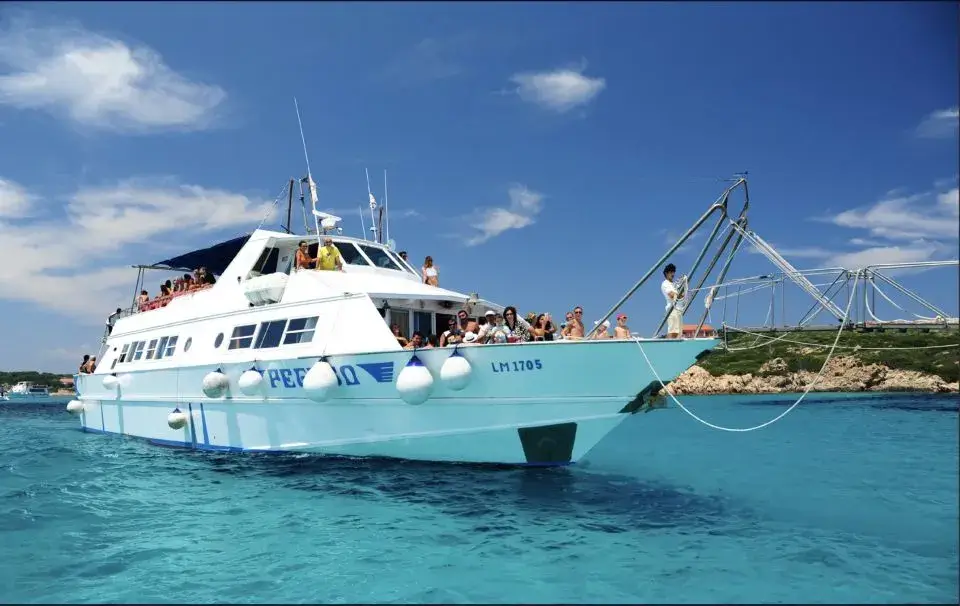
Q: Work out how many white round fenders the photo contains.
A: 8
○ ○ ○ ○
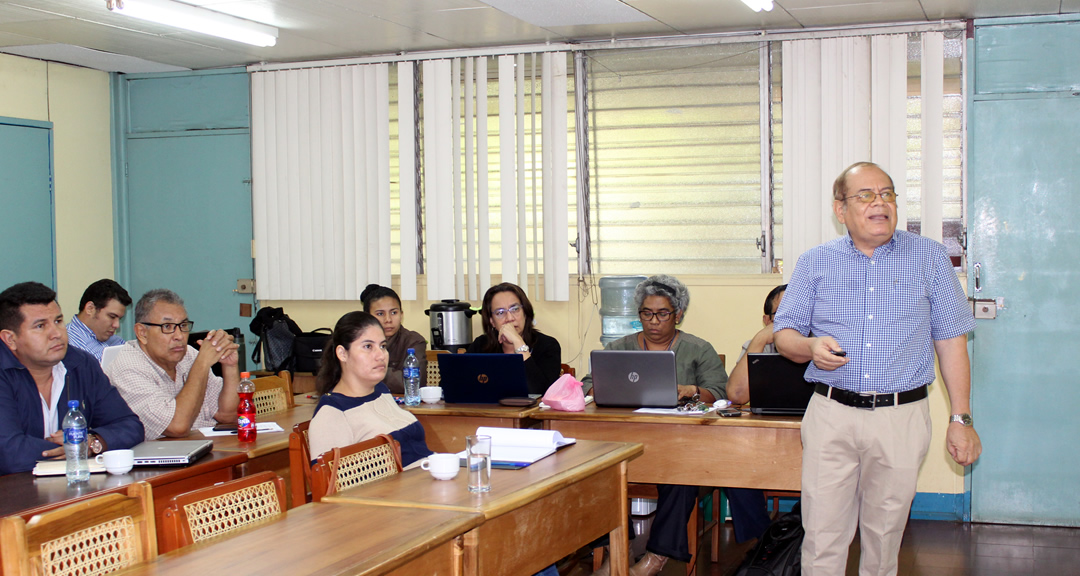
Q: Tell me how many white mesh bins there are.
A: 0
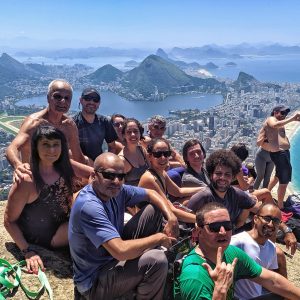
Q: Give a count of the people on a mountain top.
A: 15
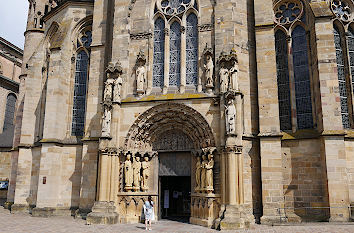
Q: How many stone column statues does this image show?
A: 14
○ ○ ○ ○
Problem to work on ▸
What lines in the material above include "white"? Copy every one of them.

Answer to this exercise ▸
Q: Work out how many white round fenders the photo contains.
Q: Tell me how many white mesh bins there are.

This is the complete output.